Toyota’s responses include letting employees choose whether to work fewer hours, increasing the work force and introducing overlapping shifts. There are solutions – though they reveal the complexities of switching.
4. Doing things differently
In Iceland, all public employees - from office workers to nurses and police – moved to shorter hours following years of large-scale testing. Reduced hours clearly can work across diverse sectors, but it means rethinking work priorities.
Meetings can be disruptive to deep work, not to mention time-heavy. Iceland ‘paid for’ its drop to 35 hours by pruning them back in favour of email.
Wildbit champions asynchronous communication (email, Slack and Basecamp), though they acknowledge the social risks of losing face-to-face contact.
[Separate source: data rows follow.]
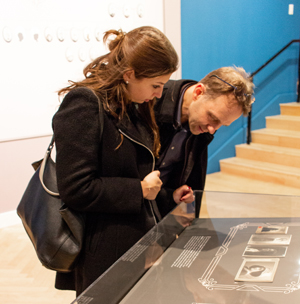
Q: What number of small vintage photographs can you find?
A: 4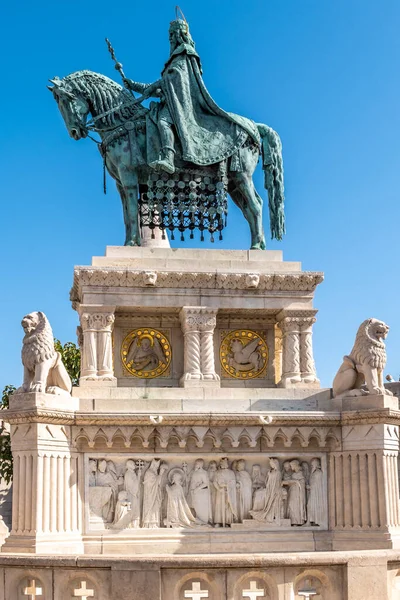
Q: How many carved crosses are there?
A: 5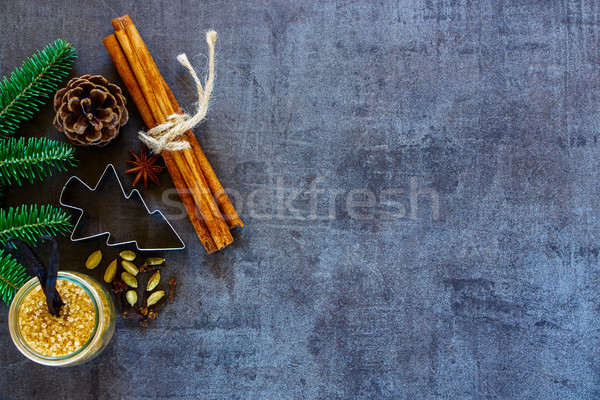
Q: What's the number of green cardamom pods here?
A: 9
They also underline the duality of digital tools as both productivity and procrastination enablers: they have to be used with purpose to be effective.
Organisations also need to plan how reduced hours align with leave allowances and training sessions, and how or if colleagues communicate between shifts (some Icelandic employees said the need to contact colleagues ‘out of hours’ increased with fewer hours).
When Henry Ford embraced a shorter working week he foresaw its correlation to productivity. The near universal uptake of the five-day week as standard proves his instincts were right. So is the four-day week the next logical step? The many countries and companies thriving on shorter hours is a compelling signpost - and their candour about what works and doesn't work is a useful starting point for anyone considering following suit. But changing has very real consequences on the way businesses structure their staff and their interactions with each other and clients. These complexities should be considered properly.